Day 10 (of 185) Lynn Miller Anxiety in #83learns
Love her opening about not assuming people are aware of what mental wellness issues look like and act like.
So far? We are doing a poor job helping the general public understand mental illness
Of 1200 PVPs surveyed, 94% confirm mental health and well being an important factor to their academic life. It’s called Social Emotional Learning in schools.
Did you know: Grade 3 comments are great predictors on G8 success just focusing on pro-social behaviours…..be aware of this stat
And…..Any kind of SEL program leads to higher academics, better attendance, like school more! #1 encourage friendships.
Problem solving methods (forgot lunch or didn’t study – don’t rescue kids)
Ability to initiate, maintain and end friendships appropriately
Strong interpersonal skills
Adaptability/flexibility (cope in realistic manner – avoidant aggressive or assertive)

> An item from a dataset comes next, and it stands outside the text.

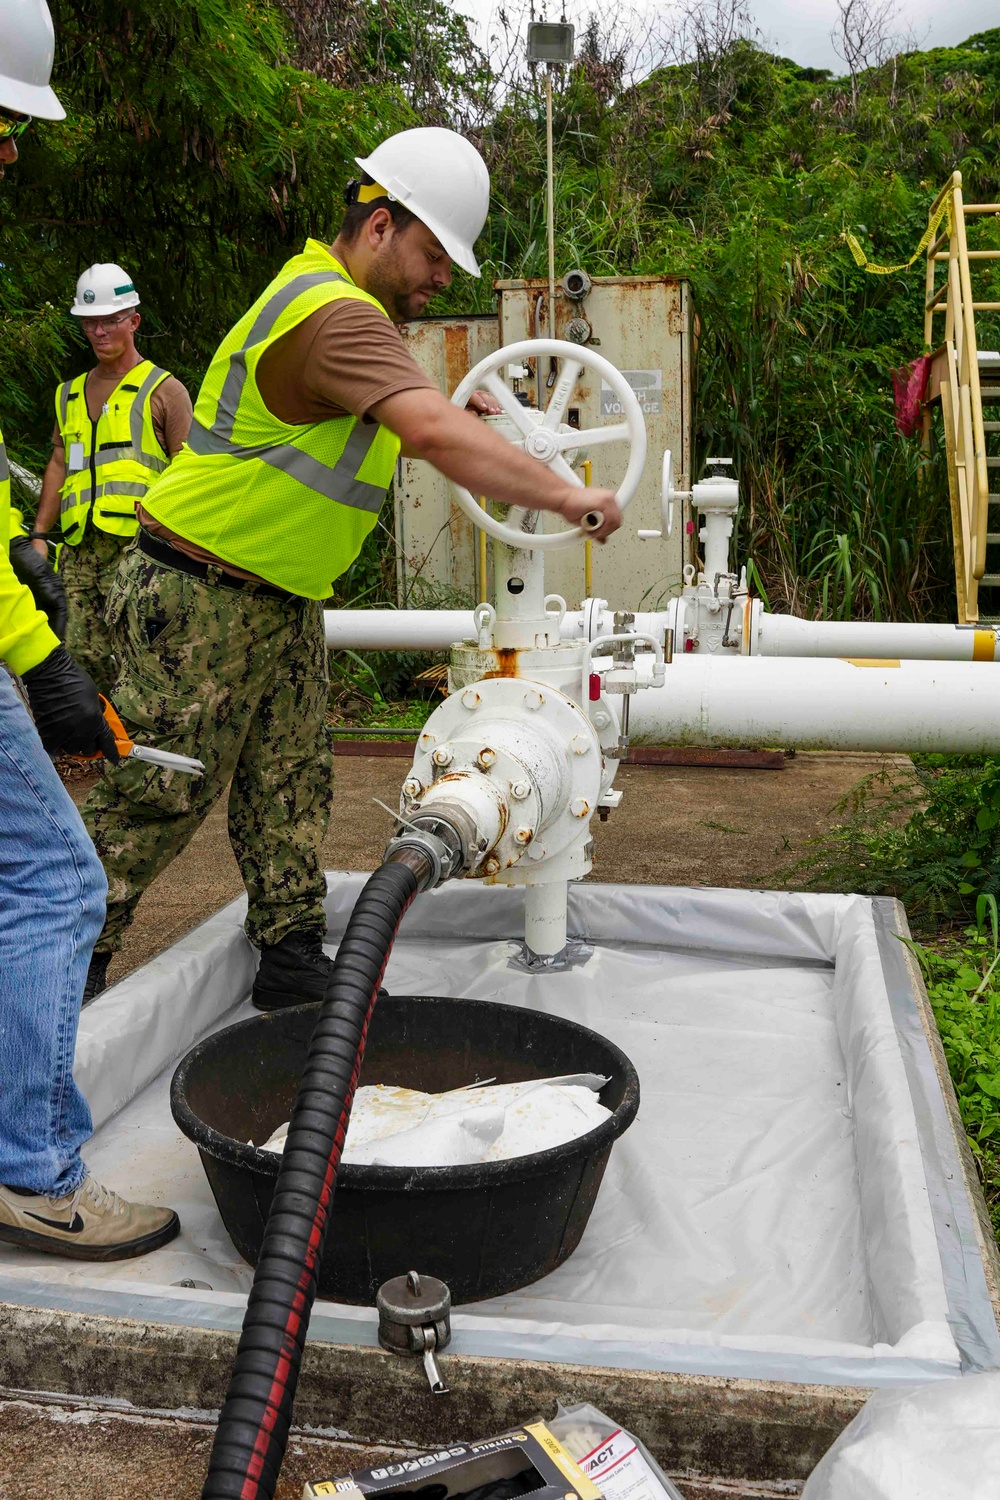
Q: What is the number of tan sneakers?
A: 1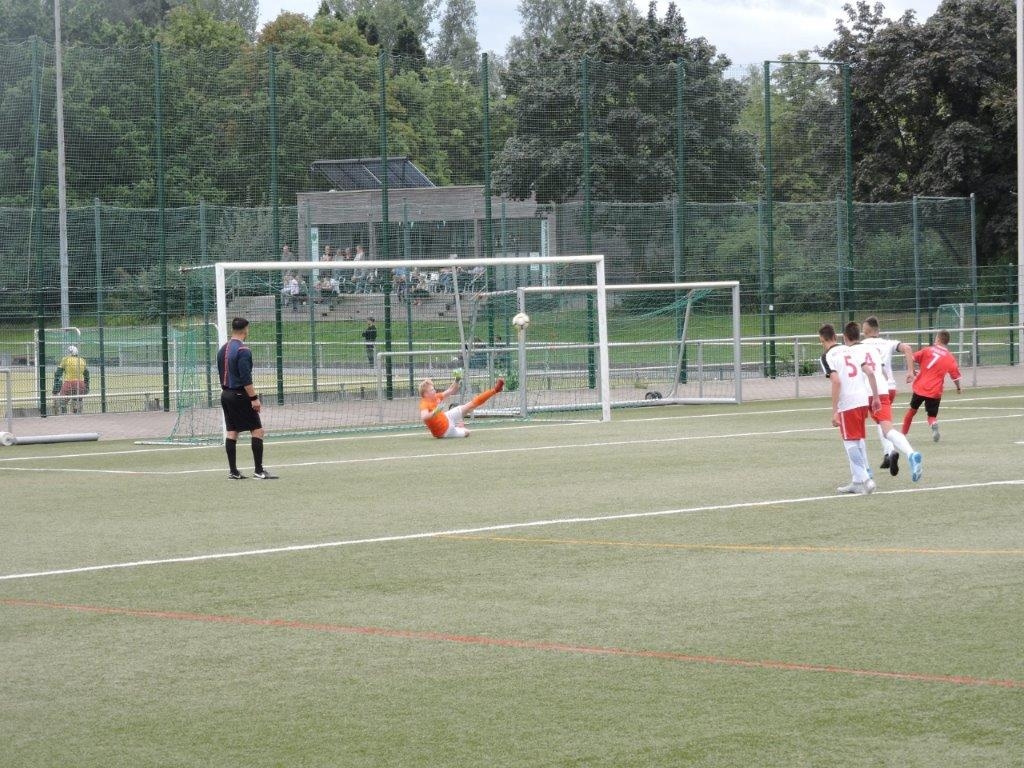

Stress management (ability to work well under pressure to resist/delay an impulse) <– this is the main reason why students drop out of universities – they can’t manage independently.
Key child & adolescent mental disorders
Anxiety disorders 13%
Disruptive Behavioural (adhd odd cd) 10.3%
Any disorders. 20.9%
In other words – 1 in 5 at school.
Autism? 1/2 of 1% so doesn’t even make this list….
Even eating disorders don’t quite make this list – but becomes more impactful for older years.
Key growth for anxiety – age 5/6 – entry to school. And the pressure to do well at school begins…..
Esp when kids read anxiety of parent who suddenly has doubts…
Next age: 9. Math gets hard…brain develops from concrete applications to abstract thinking. Then puberty….
But anxiety is normal. Keeps you alive. Best viewed on continuum of low to high.
Symptoms of anxiety:
–> you don’t get any correction to your thinking and it takes you to worse case scenarios.
Anxiety is Normal:
Survival system (avoid separation from adults; aware of predators) – the smoke alarm of the body
Some kids over-sensitive. Certain preferences (esp for food clothing & tactile things)
Leads to fight-flight-freeze response
Anxiety is physical:
Arousal: heart rate, breathing, shaky, dizzy
Abdominal: nausea, stomachaches etc
Tension: headaches, muscle aches, fatigue
Sleep: insomnia & avoidance
Anxiety is developmental
Infant/toddlers: separation, novel
Preschool: Animals, dark, separation
School: adaptations, performance, family
Preadolescent: mortality, health
Adolescence: social, existential, future
Safety behaviours include:
Escape from situation
Resistance to change
Self meds: nicotine and alcohol are typical suppressants. Shift more to marijuana – but has so many possible end effects (esp w paranoia a common side/after effect)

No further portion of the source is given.